BEGIN ENTRIES PROVIDED
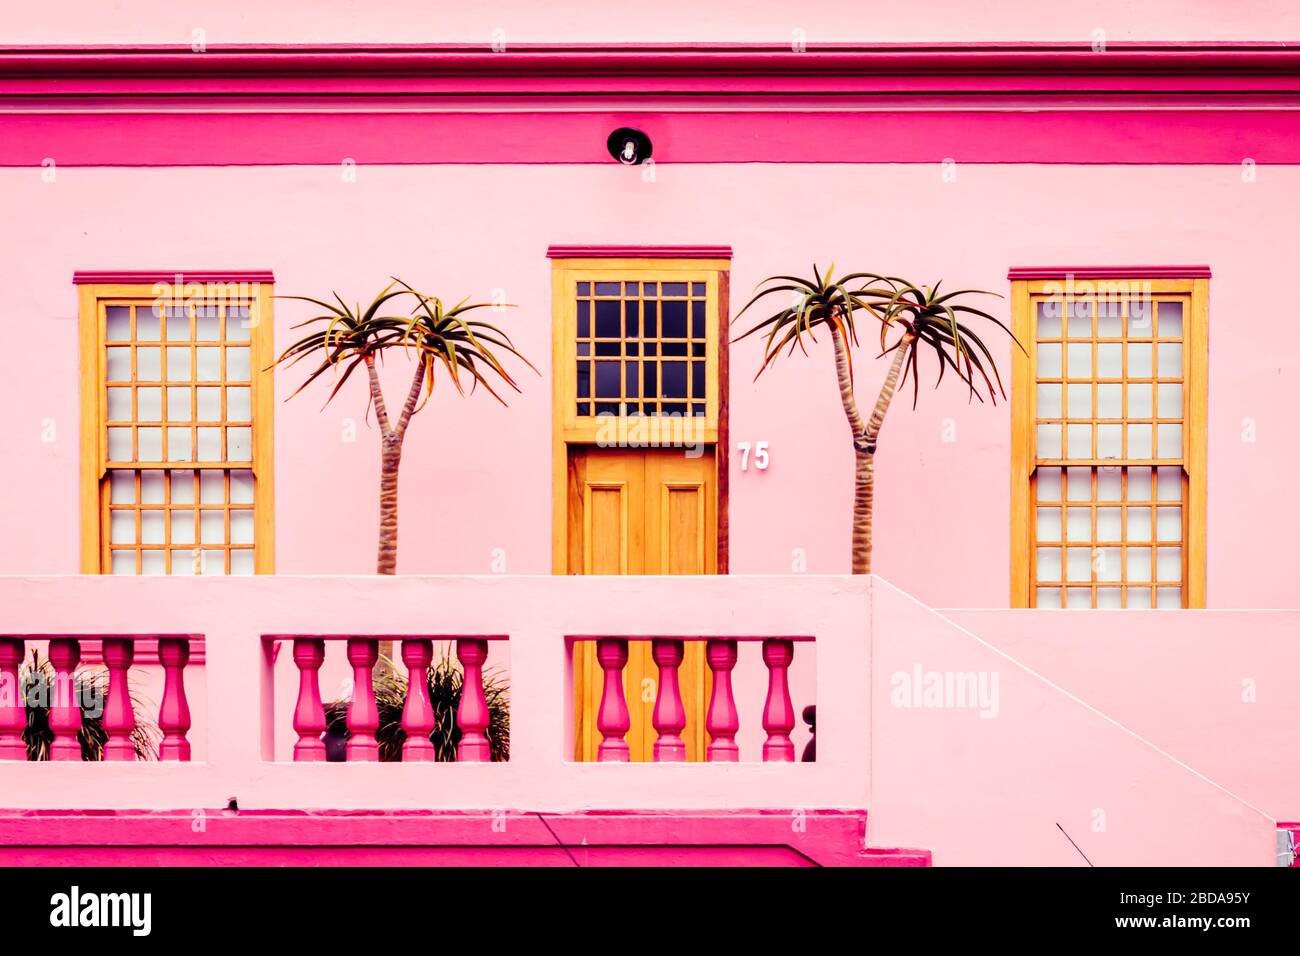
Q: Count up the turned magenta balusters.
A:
END ENTRIES PROVIDED
BEGIN ENTRIES PROVIDED
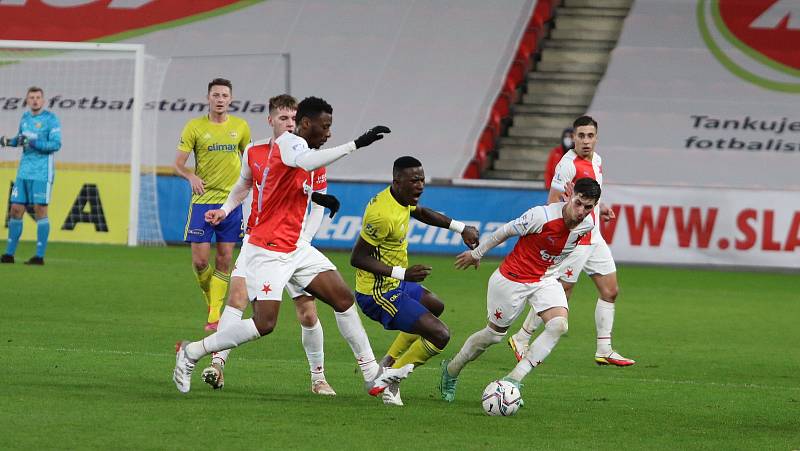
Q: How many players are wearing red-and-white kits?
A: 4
END ENTRIES PROVIDED
BEGIN ENTRIES PROVIDED
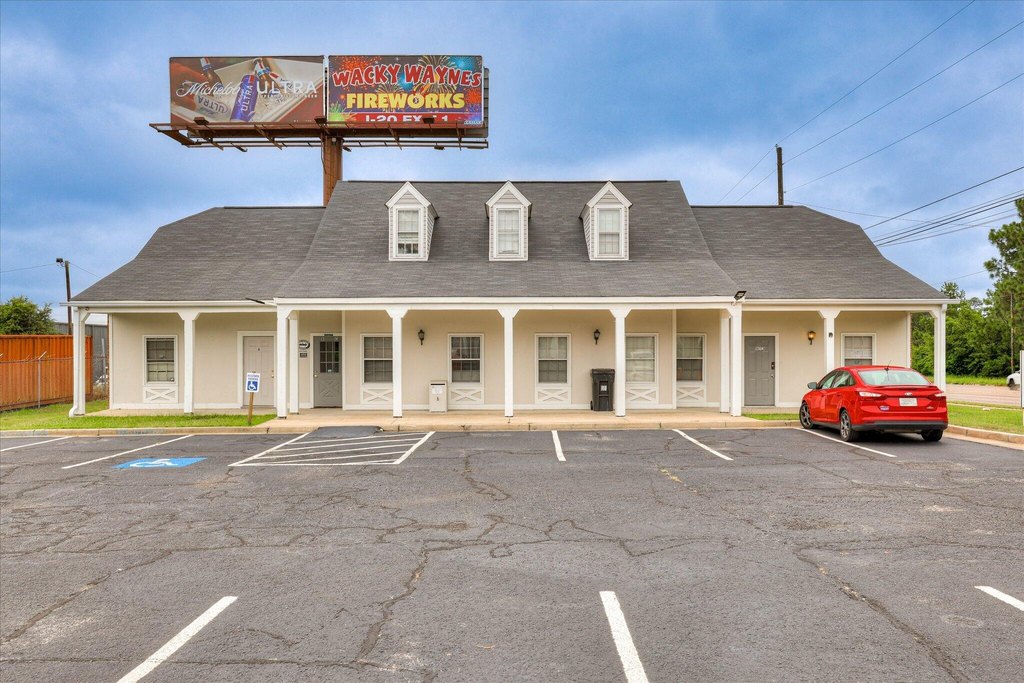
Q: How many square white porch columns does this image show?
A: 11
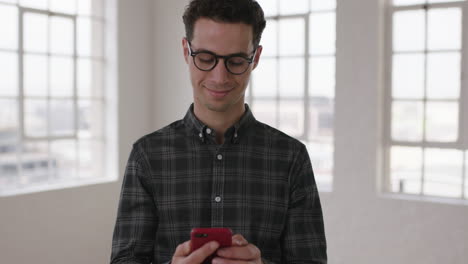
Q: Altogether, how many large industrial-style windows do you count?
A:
END ENTRIES PROVIDED
▶ _TASK OBJECTIVE_:
Once you have located every line with the word "many" in the material above, list those lines.

▶ _SOLUTION TO THE PROBLEM_:
Q: How many players are wearing red-and-white kits?
Q: How many square white porch columns does this image show?
Q: Altogether, how many large industrial-style windows do you count?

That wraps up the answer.